We’re not meant to empathise with the Dregs, even though they’re supposed to be the descendants of most of us. They’re both threat and warning, but at no time are we supposed to connect with them. It looks like we might be getting somewhere with the ‘Smart Dreg’ Leader, but then, all too soon, nope, it’s about the running away and the blowing things up again. As mentioned, Nevi and Sylas (the green-headed ones, as we’ll be calling them soon enough) add an extra couple of spins to the drama wheel, but they do so in such a manufactured fashion it doesn’t spike our pulses, and ultimately, by the time we get back on board the Tardis, everything feels like it’s been a load of running about and uncovered Russian without actually caring very much for anyone’s life or death. As such, while it should feel natural, the awfulness of the situation expressed by Ryan – how will those left behind be fine, exactly? – feels instead like a brick tied onto a soap-bubble of a story, and the Doctor’s additionally heavy-handed eco-lesson of choosing timelines, and people, and choices, and essentially the plot of Day of the Daleks, instead of underscoring everything that’s gone before it, weighs on us like an unexpected sermon because it only tangentially connects to the adventure that’s gone before it. Yes, elements of the eco-message have been crucial to the underpinning of the story – our planet, ruined, the 1% flying off and leaving the rest of us to our doom etc – but the majority of Orphan 55 has been about running away from scary monsters, rather than pausing to really drive the perils of eco-disaster under our skin, so the speech sounds preachy, rather than conclusive.

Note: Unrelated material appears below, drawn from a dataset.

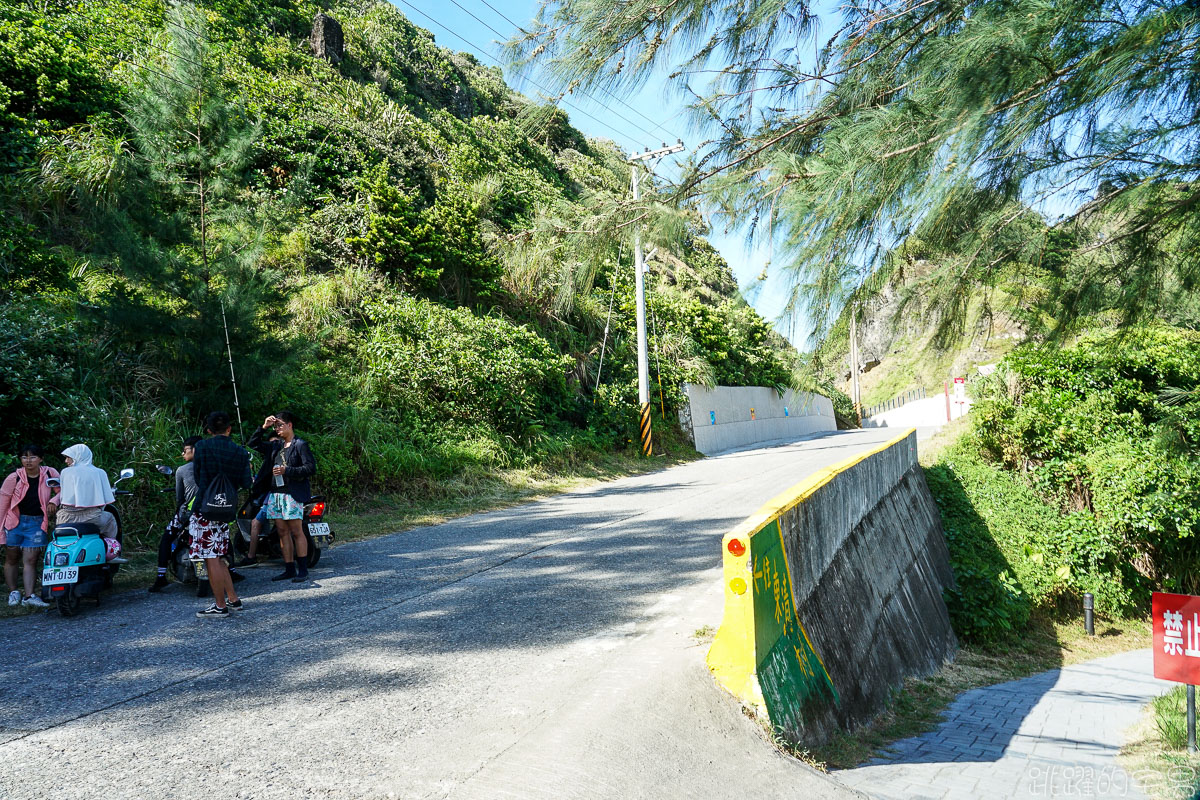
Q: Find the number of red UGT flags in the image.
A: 0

Overall, Orphan 55 has plenty of good bits, some extremely chuckleworthy moments, and some great ‘men-in-rubber-suit’ monsters. But the monsters are underdeveloped and non-verbal, the pace is forced, the journey is ludicrous, the cast is overcrowded and the drama ultimately underbaked, leaving many fans feeling it is at best an inconsequential revisiting of some themes from previous adventures.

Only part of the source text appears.